Thursday, October 30, 2014

Font of the Week #31: Dandelion

   Hello again! It’s time for another Font of the Week. This time we are zooming back to the 1960s and early 1970s with Dandelion!


   This font is a digital revival of an old photo-lettering typeface from the late 1960s. The sample I used to create Dandelion for Jukebox was found in an old Dover book.

   What I loved about this typeface was its 1960s and early 1970s feeling which reminded me of classic old TV shows, Kool-Aid and Jiffy Pop and all those fun things I remember as a kid that had fonts like these on them. The softer rounded forms of the lettering with its slight italic slant give the font a playful and innocent feeling.

   The shapes of the letters flare out at the bottom suggestive of bell-bottom pants. Those were a popular fashion at the time of the late 1960s and early 1970s. Display fonts like these are always the most fun to design because they contain such vitality and life. When something connects in a personal way it always carries much more weight.

   I also like the rounded bottoms that appear on some of the letterforms…like an overinflated tire which gives this typeface a cartoony and happy-go-lucky feeling. I can almost hear the letters giggling while riding on their Big Wheel.

   I decided to name it Dandelion since the sunny yellow flowers always remind me of my childhood and innocent times when blowing on the dandelion seeds was the best thing in the world.

   Dandelion was created in 2005 as part of the Jukebox library and is available from Veer. The font is now available in OpenType format.


Thursday, October 23, 2014

Jukebox Font Sighting! Adage Script

   Hello! Another fun Jukebox font sighting to report! I just receved this email advertisement from Lulu which is a print-on-demand company.

   Here they are using Adage Script to promote their Oktoberfest sale.

   Adage Script can be purchased from Veer. If you are curious to learn more about this font, please read my previous blog post on the typeface. Enjoy!

Tuesday, October 21, 2014

Font of the Week #30: Cynthia June

   Good morning and Happy Tuesday! Time again for a new Font of the Week. Today the featured font is Cynthia June, an elegant script typeface…

Cynthia June

   Cynthia June is an formal script typeface that falls into the font style category known as “Spencerian Script”. This refers to the Platt Rogers Spencer, the man who set this style of writing as the American standard in the 19th century. This style of script face is a direct extension of old fashioned quill pen writing and was considered to be a sign of refinement and class. You will also sometimes see this style referred to as Copperplate Script, since the original books that taught children to write this way, were printed from engraved copper plates.

 Designed in 2010, Cynthia June was inspired by a hand lettered alphabet found in an old 1930s book on lettering for the commercial arts, and was actually created from an amalgam of three different samples. There are two faces in the Cynthia June family, Cynthia June One and Two. The “Two” font has more elaborate capital letters with flowing swashes and looped acsenders on some of the lower-case letters.
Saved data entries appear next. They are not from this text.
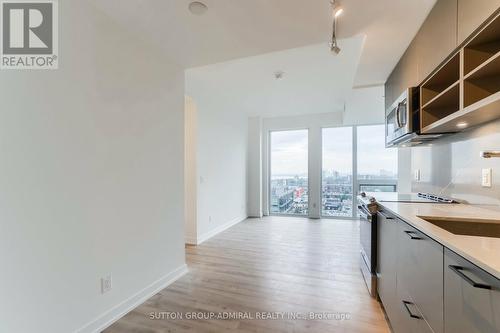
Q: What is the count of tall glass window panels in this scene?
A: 3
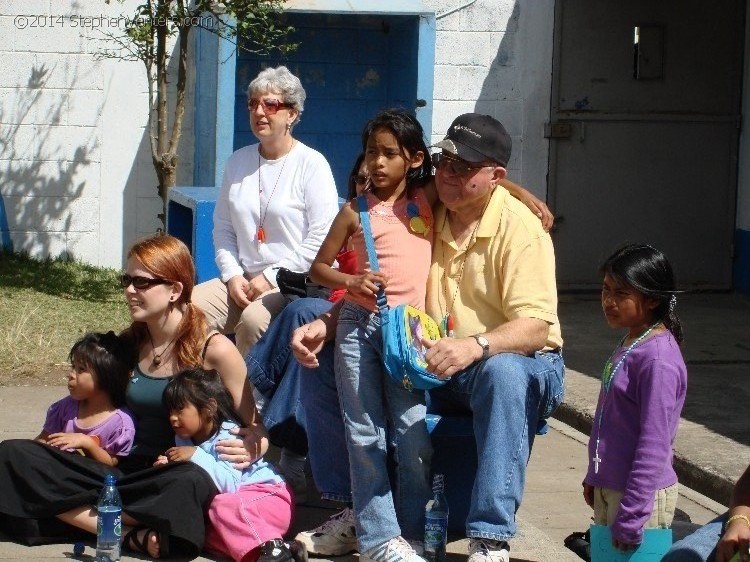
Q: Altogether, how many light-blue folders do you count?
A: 1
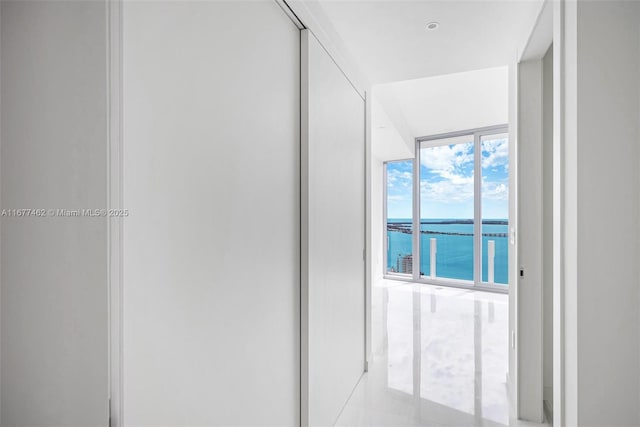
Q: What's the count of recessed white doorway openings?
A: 1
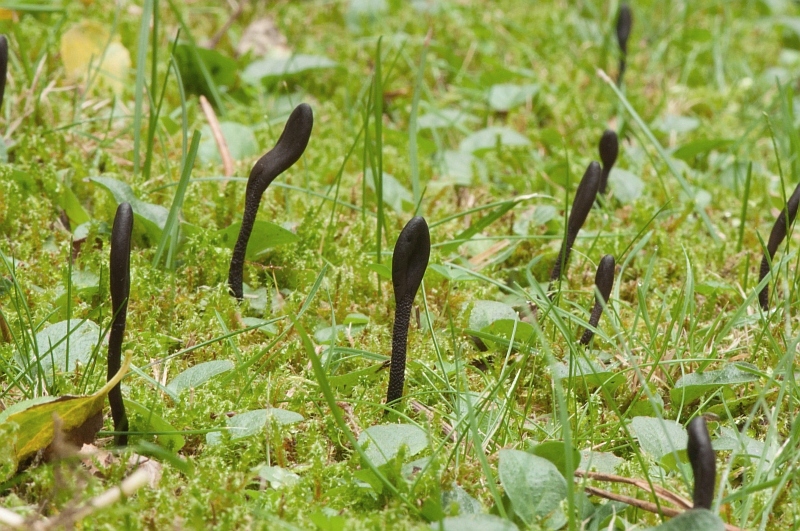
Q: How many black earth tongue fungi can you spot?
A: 10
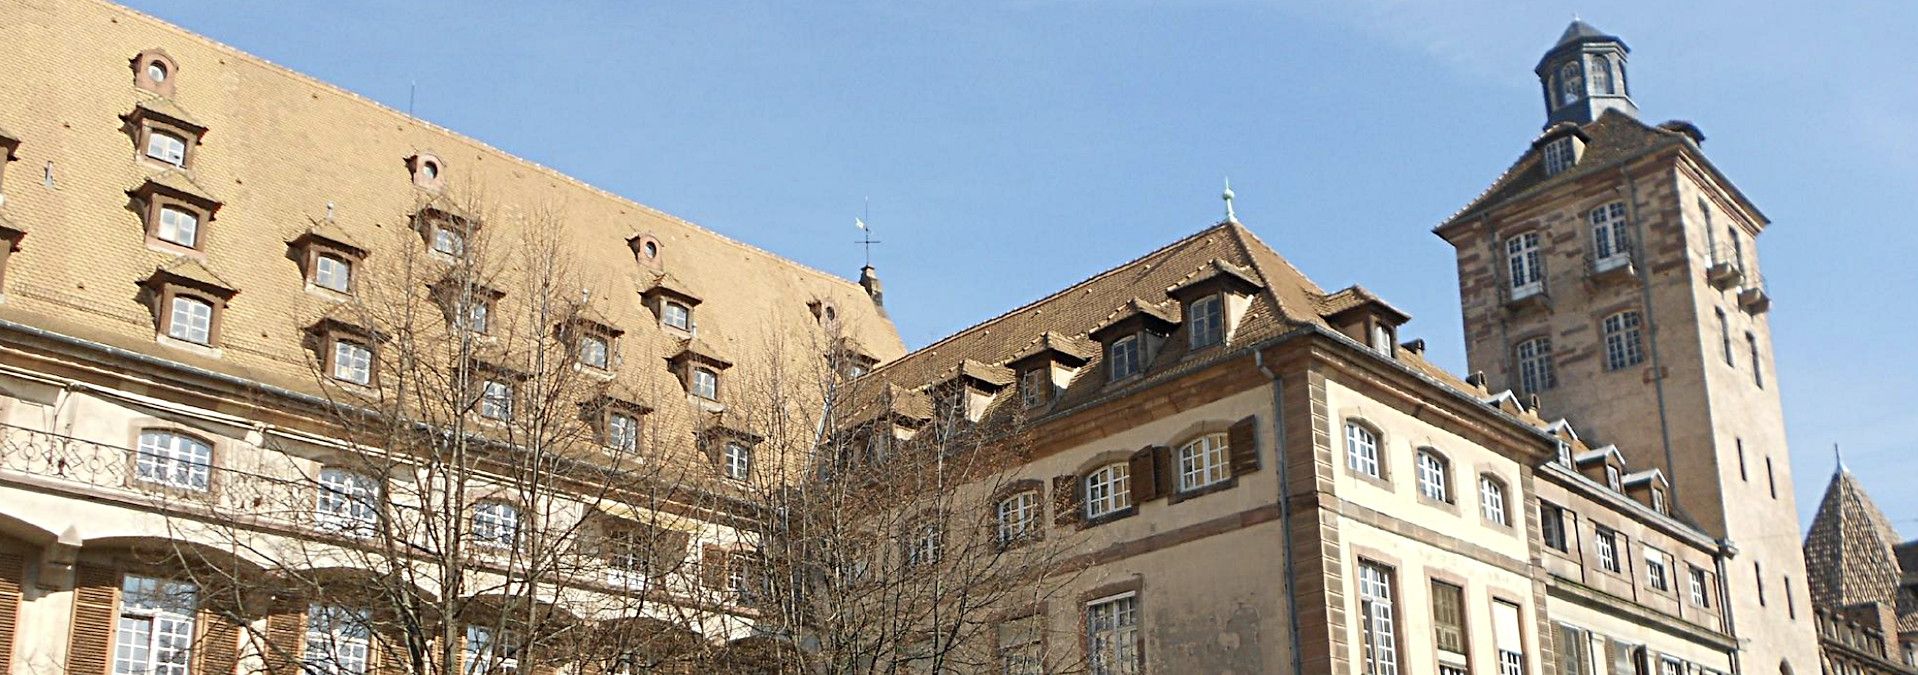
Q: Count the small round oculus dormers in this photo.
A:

   I have always loved fonts like these because they invoke feelings of such elegance and refinement. I can always picture them being used on the invitation to a royal ball. These typefaces are of course perfect for just that purpose, and can be used on wedding invitations and other formal occasions. While all script fonts are by their nature warmer and more inviting, Spencerian script fonts are the most formal kind…They give the air of a formal party rather than a casual get together.

   Cynthia June is named after a dear friend of mine who I met through the fun hobby of vintage Halloween collectibles. She is as classy and beautiful as the font, so she was the perfect namesake for this typeface.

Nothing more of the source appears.